L’heure du crime : Trouble jeu

En plus de Tokyo Joe, Sidonis Calysta a également agrémenté d’un autre titre sa collection de films noirs depuis le 16 juin dernier. L’heure du crime vient ainsi rejoindre fièrement le grand catalogue de son éditeur avec, on peut le regretter, seulement un DVD de disponible et pas de copie Blu-ray. Cela n’empêchera cependant pas de profiter de la découverte. En effet, autant Tokyo Joe s’est avéré être un titre un peu faible de la collection, autant L’heure du crime est une belle réussite et ce à plusieurs égards.

D’une part, le film vaut le détour car il s’agit du premier long-métrage de Robert Rossen. Le cinéaste à qui l’on doit de fameux titres comme L’Arnaqueur ou Les fous du roi était auparavant un scénariste sacrément prolifique. Seulement en 1947, après dix ans passés à écrire pour les autres, Rossen veut réaliser. L’occasion se présente assez facilement quand Dick Powell, acteur populaire pour ses compositions de séducteur dans des comédies musicales affiche une volonté de changer de registre. Déjà en 1944, Powell est le premier acteur à incarner Philip Marlowe dans Adieu, ma belle et il souhaite continuer sur cette lancée. Rossen veut réaliser, Powell veut jouer dans un film noir : les deux hommes s’entendent et Rossen peut donc passer à la réalisation tout en écrivant également le film d’après une idée de Milton Holmes.

L’heure du crime (Johnny O’Clock en version originale, soit le nom du personnage joué par Powell) nous plonge dans le quotidien de Johnny, partenaire minoritaire d’un casino tenu par le gangster Guido Marchettis. Johnny est un homme populaire : la femme de Marchettis est amoureuse de lui et un policier lui colle aux basques, persuadé qu’il a quelque chose à voir avec la mort d’une femme travaillant au casino et avec la disparition d’un flic corrompu jusqu’à l’os. Dans une situation intenable et n’étant pas insensible aux charmes de la sœur de la jeune défunte, Johnny a tout intérêt à trouver le coupable s’il ne veut pas plonger…
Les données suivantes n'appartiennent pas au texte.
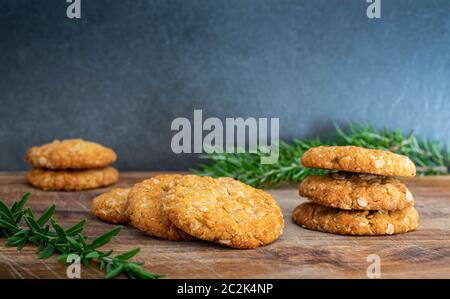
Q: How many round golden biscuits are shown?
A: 8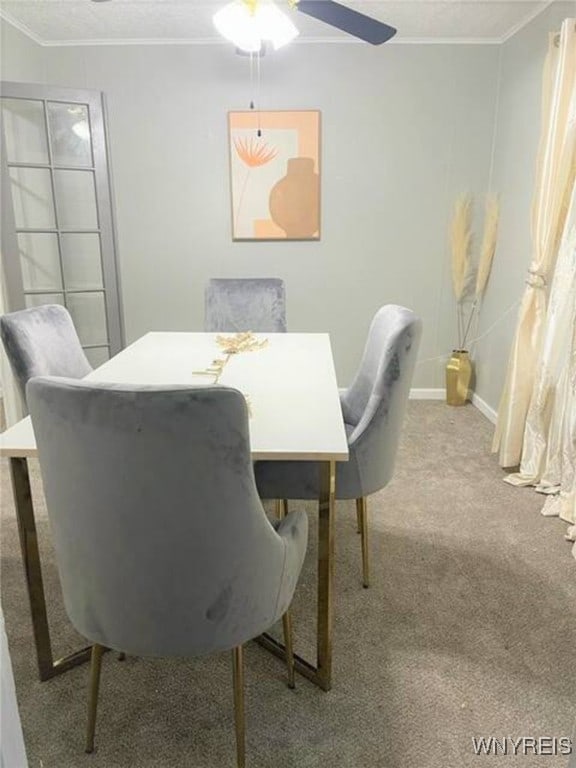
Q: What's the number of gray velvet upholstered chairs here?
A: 4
Autant le dire tout de suite, l’intrigue n’est pas totalement limpide et s’avère même trouble pendant une bonne partie du récit. Si l’on saisit les enjeux, difficile d’en comprendre tous les tenants et les aboutissants tant Rossen ne se complaît pas à les étaler au grand jour. De même, il fait de Johnny un personnage insaisissable dont on ne sait pas dans quelle mesure l’on doit éprouver de l’empathie pour lui. Malgré cela, l’intérêt de L’heure du crime se situe ailleurs. Dans la mise en scène évidemment que Rossen aborde pour la première fois avec un véritable instinct pour l’exercice. Aidé par la photographie de Burnett Guffey (qui a éclairé Le Violent, Tant qu’il y aura des hommes ou encore Bonnie and Clyde), Rossen se délecte à jouer avec les codes du film noir et ne cesse de s’amuser avec les ombres pour jeter le trouble sur une situation ou ajouter de suspense. De même, la qualité du scénario de Rossen, bénéficiant d’un remarquable travail sur les dialogues (au point que l’on pourrait presque reprocher au film le fait qu’il soit trop bavard) y est pour beaucoup dans la réussite de ce film noir atypique, que l’on peut difficilement comparer à d’autres œuvres du genre tant il aime à être atypique, se montrant imprévisible de bout en bout.

Bien évidemment, on ne peut qu’admirer la composition de Dick Powell dans le rôle principal. L’acteur est passé de crooner charmeur à dur à cuire de l’écran avec une très belle aisance, jouant avec naturel toutes les nuances de son personnage, charismatique mais égoïste, ne faisant pas toujours attention aux autres pour mener sa barque. D’ailleurs, si l’on excepte la composition un peu larmoyante de Evelyn Keyes, tout le casting du film est impeccable, du toujours solide Lee J. Cobb à Ellen Drew en passant par Thomas Gomez et Nina Foch. Tous incarnent des archétypes du genre détournés par le malin scénario de Rossen et composent une galerie de personnages troubles dont on ne saisit pas toujours les motivations. Cette sensation de toujours être sur le qui-vive fait de L’heure du crime une franche réussite, un premier film d’une superbe qualité et qui mérite amplement la découverte.